(Source records)
┄┄┄┄┄┄

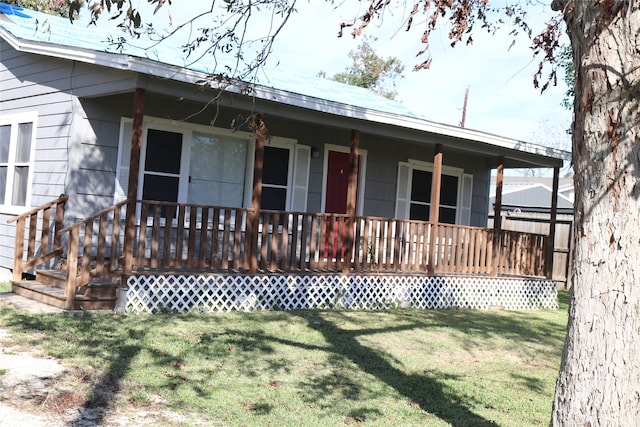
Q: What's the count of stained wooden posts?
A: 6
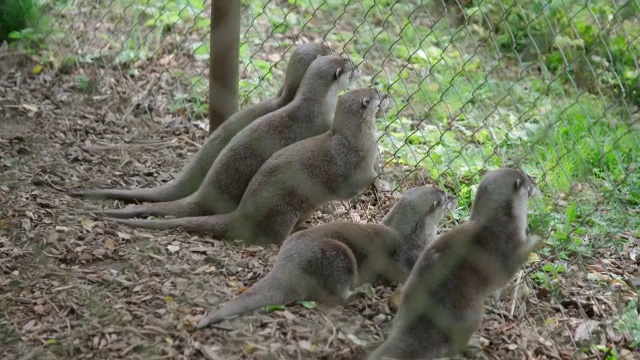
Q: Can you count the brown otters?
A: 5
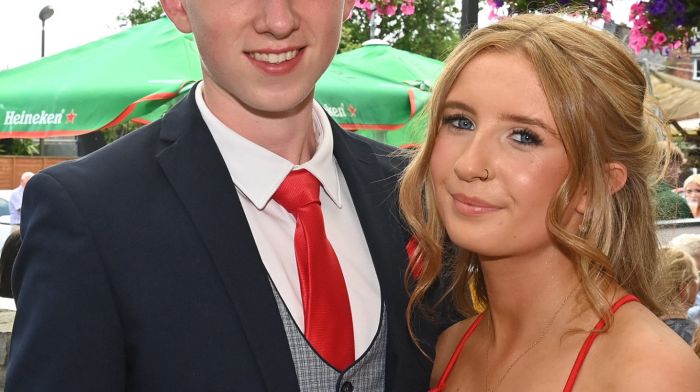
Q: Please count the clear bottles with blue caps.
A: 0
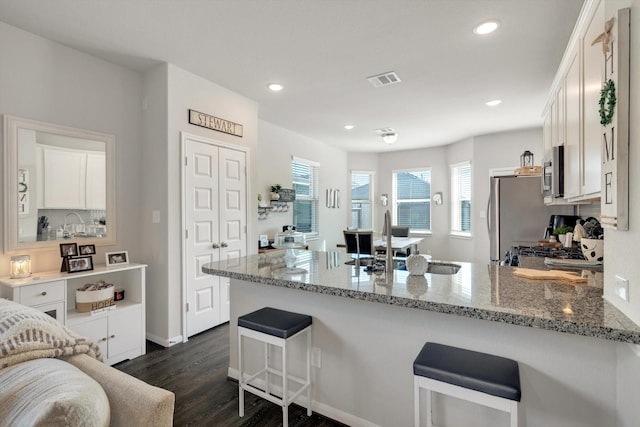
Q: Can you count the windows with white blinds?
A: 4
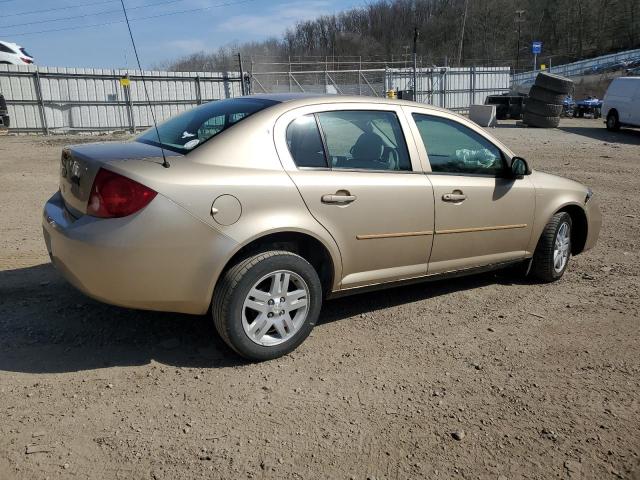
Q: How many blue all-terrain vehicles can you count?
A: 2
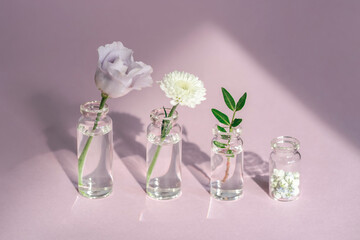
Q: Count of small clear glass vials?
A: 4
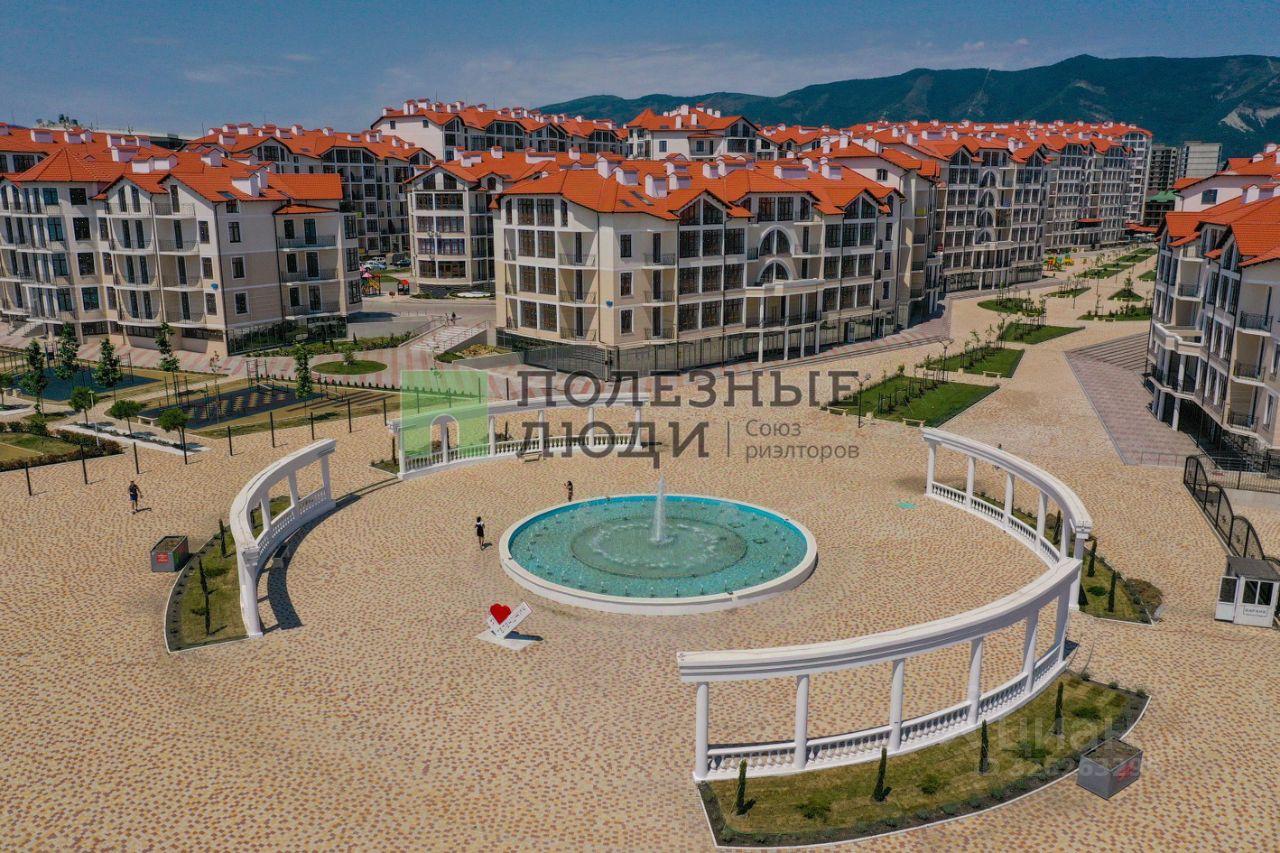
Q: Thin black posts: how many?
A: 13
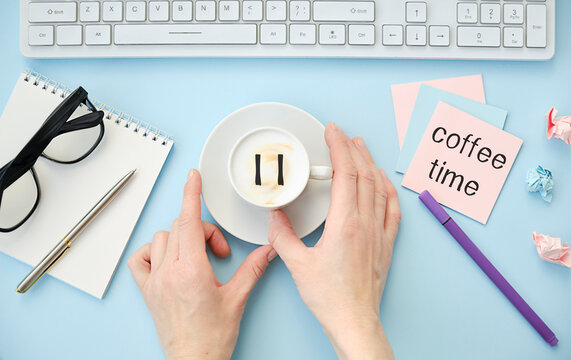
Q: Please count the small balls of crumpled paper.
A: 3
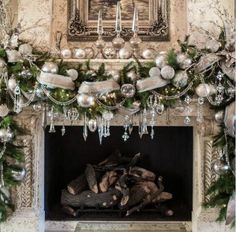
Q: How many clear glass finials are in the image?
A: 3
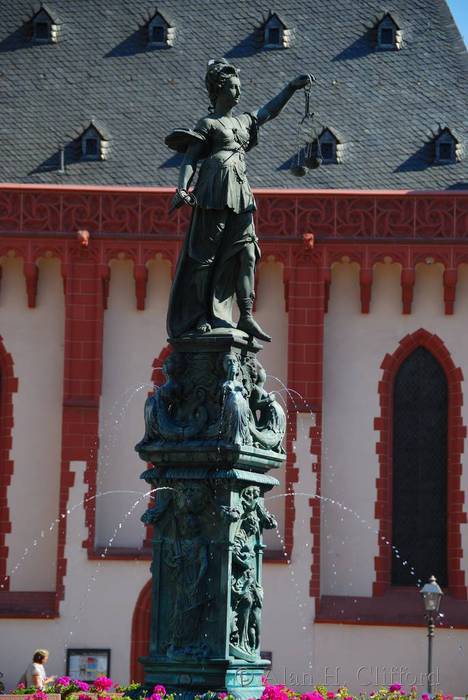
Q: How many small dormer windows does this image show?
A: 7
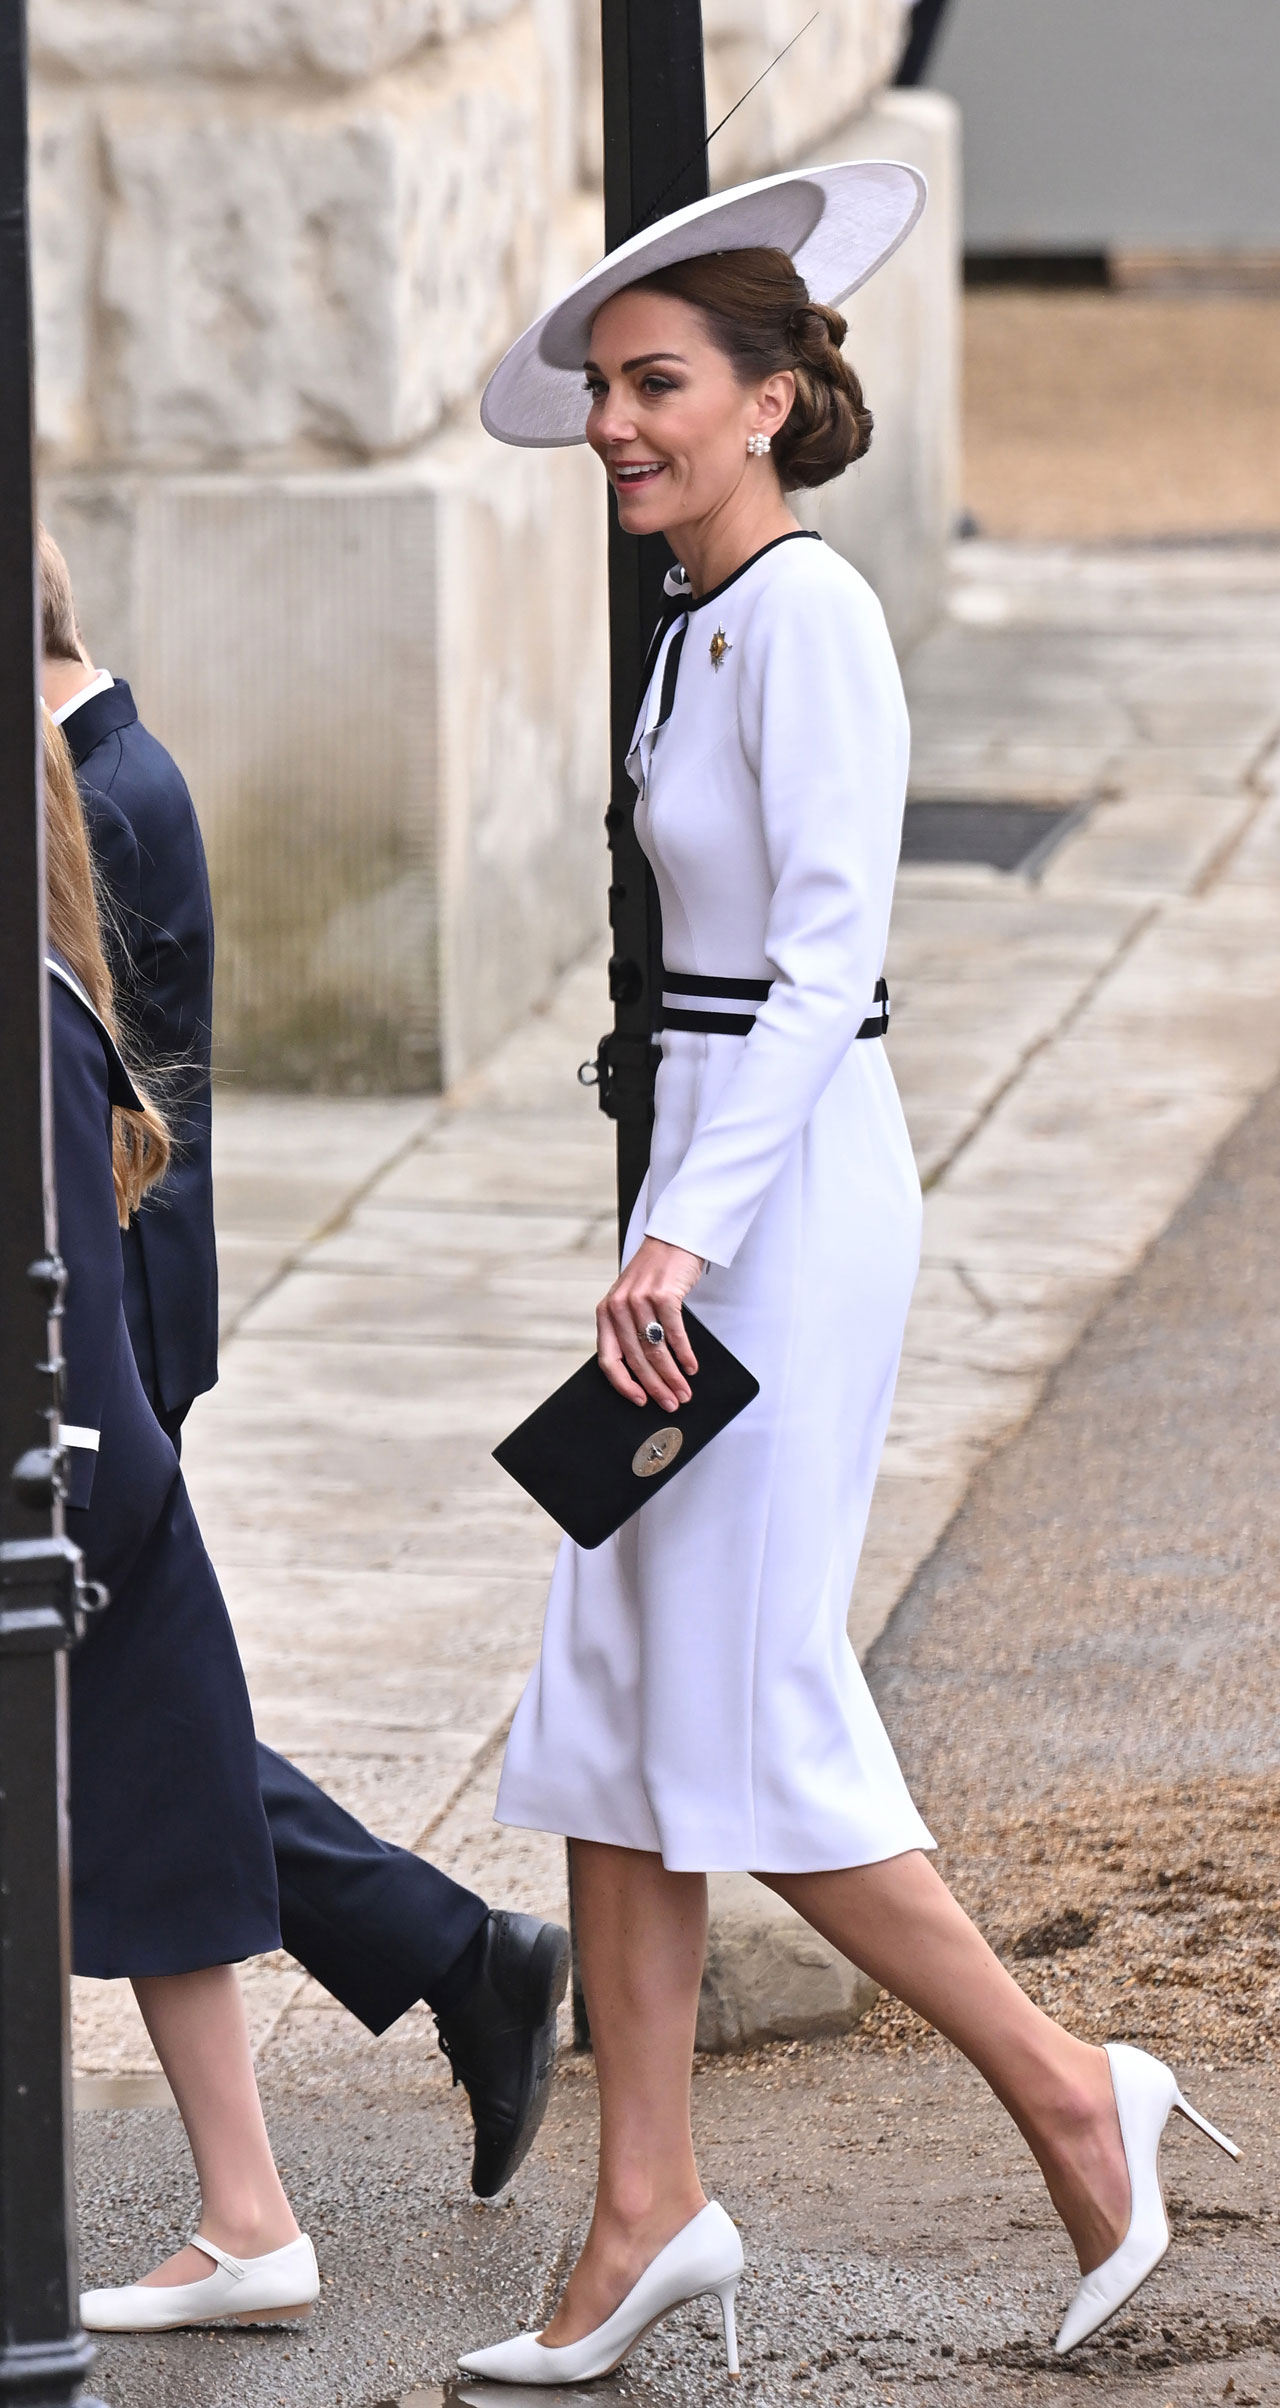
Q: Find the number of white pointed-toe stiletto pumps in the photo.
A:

┄┄┄┄┄┄

▶ _TASK INSTRUCTIONS_
Among the records above, find each line holding "clear" and list it.

▶ _EXERCISE SOLUTION_
Q: Please count the clear bottles with blue caps.
Q: Count of small clear glass vials?
Q: How many clear glass finials are in the image?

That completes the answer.